NCERT Solutions for Class 12 Maths Chapter 5 Exercise 5.2 cover the topics of differentiability and derivatives of composite functions. The NCERT Solutions for Class 12 Maths Chapter 5 Exercise 5.2 cover the chain rule which is essential throughout the chapter and beyond in finding derivatives of functions. Exercise 5.2 contains 10 questions. All these questions are based on the differentiability of a given function. Eight of these questions ask the students to differentiate a function with respect to a variable x. Some of these functions include trigonometric functions. Students should be able to remember the derivatives of trigonometric functions. These problems can be solved by using the chain rule discussed before the exercise. The remaining two questions ask the students to test the differentiability of the given functions at certain points. All these questions are short and long answer questions. The NCERT Solutions for Class 12 Maths Chapter 5 Exercise 5.2 provide solutions to all the questions in detail. Practising NCERT Solutions for Class 12 Maths Chapter 5 Exercise 5.2 multiple times will guide students to score maximum marks in their examinations as well as solve a lot of other problems related to differentiation.

### List Of Topics Covered Under NCERT Solutions for Class 12 Maths Chapter 5 Continuity and Differentiability

The topics covered under NCERT Solutions for Class 12 Mathematics Chapter 5 are given in the following table.

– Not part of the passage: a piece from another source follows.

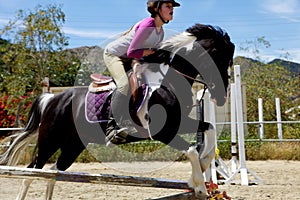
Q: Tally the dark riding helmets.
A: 1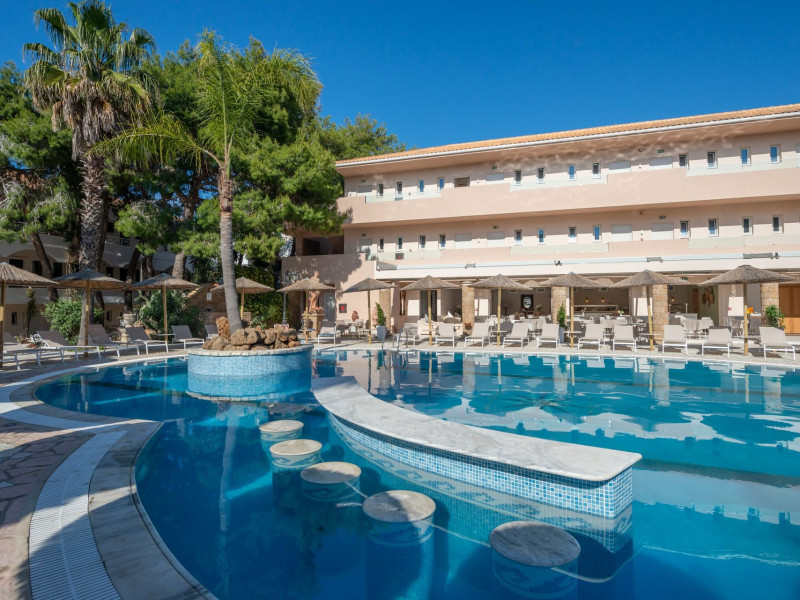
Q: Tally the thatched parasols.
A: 11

 Continuity Algebra of continuous functions Differentiability Derivatives of composite functions Derivatives of implicit functions Derivatives of inverse trigonometric functions Exponential and Logarithmic Functions Logarithmic Differentiation Derivatives of Functions in Parametric Forms Second Order Derivative Mean Value Theorem

### List of Important Conditions/Theorems in NCERT Solutions for Class 12 Maths Chapter 5 Continuity and Differentiability Exercise 5.2

• Differentiability:- The differentiability test of a function determines if a derivative of the function exists at every point in its domain. A function is said to be differentiable in an interval (a, b) if it is differentiable at every point in the interval (a, b), i.e., h0f(c+h)-f(c)h  exists for every point c in the interval (a, b).
• A function must be continuous in order to be differentiable.
• Chain rule:– The chain rule is used to find the derivative of a composite function. According to the chain rule, the derivative of f(g(x)) is f'(g(x))⋅g'(x)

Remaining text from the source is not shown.